> **Supplied data**
--

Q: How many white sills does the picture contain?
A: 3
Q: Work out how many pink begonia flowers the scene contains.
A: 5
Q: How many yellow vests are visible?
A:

--

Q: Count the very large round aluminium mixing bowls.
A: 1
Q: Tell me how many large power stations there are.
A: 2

--

> **What needs to be done**
Lines with "many": return each one from the data above.

> **Problem solution**
Q: How many white sills does the picture contain?
Q: Work out how many pink begonia flowers the scene contains.
Q: How many yellow vests are visible?
Q: Tell me how many large power stations there are.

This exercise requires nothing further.